As noted above, net cash flows provided by operating activities in 2009 were $5,304,623 which, when compared to the $13,543,730 provided in 2008, represents a decrease of $8,239,107 or 61%. The decrease was mostly due to a decline in oil and gas sales cash flows of $11,586,529; a decrease in lease bonuses and coal royalties of $660,978; a decline in interest income of $271,729 and increased exploration costs of $879,175. Those decreases in cash flows were partially offset by a decrease in production costs of $658,499 and a decrease in income taxes paid of $4,506,861. Additional discussion of the more significant items follows.


Discussion of Selected Material Line Items Resulting in a Decrease in Cash Flows. The $11,586,529 (57%) decrease in cash received from oil and gas sales to $8,871,090 in 2009 from $20,457,619 in 2008 was the result of a decrease in both the average oil and gas prices and the volume of oil and gas sales. See “Results of Operations” below for a price/volume analysis and the related discussion of oil and gas sales.

Cash received for lease bonuses and coal royalties declined $660,978 (71%) to $275,707 in 2009 from to $936,685 in 2008. Most of the decrease is due to a decrease in cash received for lease bonuses of about $694,000 in 2009 versus 2008. This decrease was offset by an increase in the cash received for coal royalties of $32,995 to $226,399 in 2009 from $193,404 in 2008.

Cash received for interest earned on cash equivalents and available-for-sale securities decreased $271,729 (70%) to $118,477 in 2009 from $390,206 in 2008. The decrease was the result of a decrease in the average rate of return to 0.73% in 2009 from 2.41% in 2008.

Cash flow decreased due to an increase in cash paid for exploration expenses of $879,175 to $891,221 in 2009 from $12,046 in 2008. About $490,000 of the increase was due to increased geological and geophysical expense in 2009 versus 2008 due partly to the prepaid seismic balance at 2009 year-end.
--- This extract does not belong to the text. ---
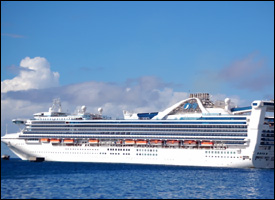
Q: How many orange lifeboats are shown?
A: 10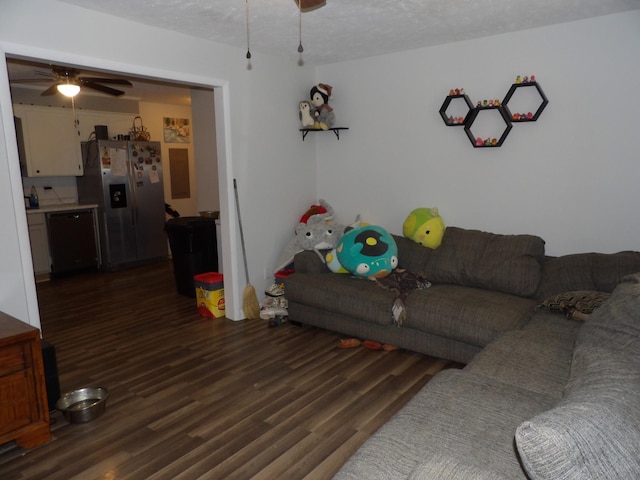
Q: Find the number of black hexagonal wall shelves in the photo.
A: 3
The remaining increase of about $389,000 was due to higher dry hole costs in 2009 versus 2008.

Discussion of Selected Material Line Items Resulting in an Increase in Cash Flows. Cash paid for production costs decreased $658,499 (29%) to $1,590,437 in 2009 from $2,248,936 in 2008. This decline was due to a $123,053 decrease in lease operating and handling expenses and a decrease of $521,623 in production taxes in 2009 versus 2008. Most of the lease operating expense decrease was attributable to lower workover costs in 2009 versus 2008. The decrease in production taxes was due to the decline in sales in 2009 versus 2008.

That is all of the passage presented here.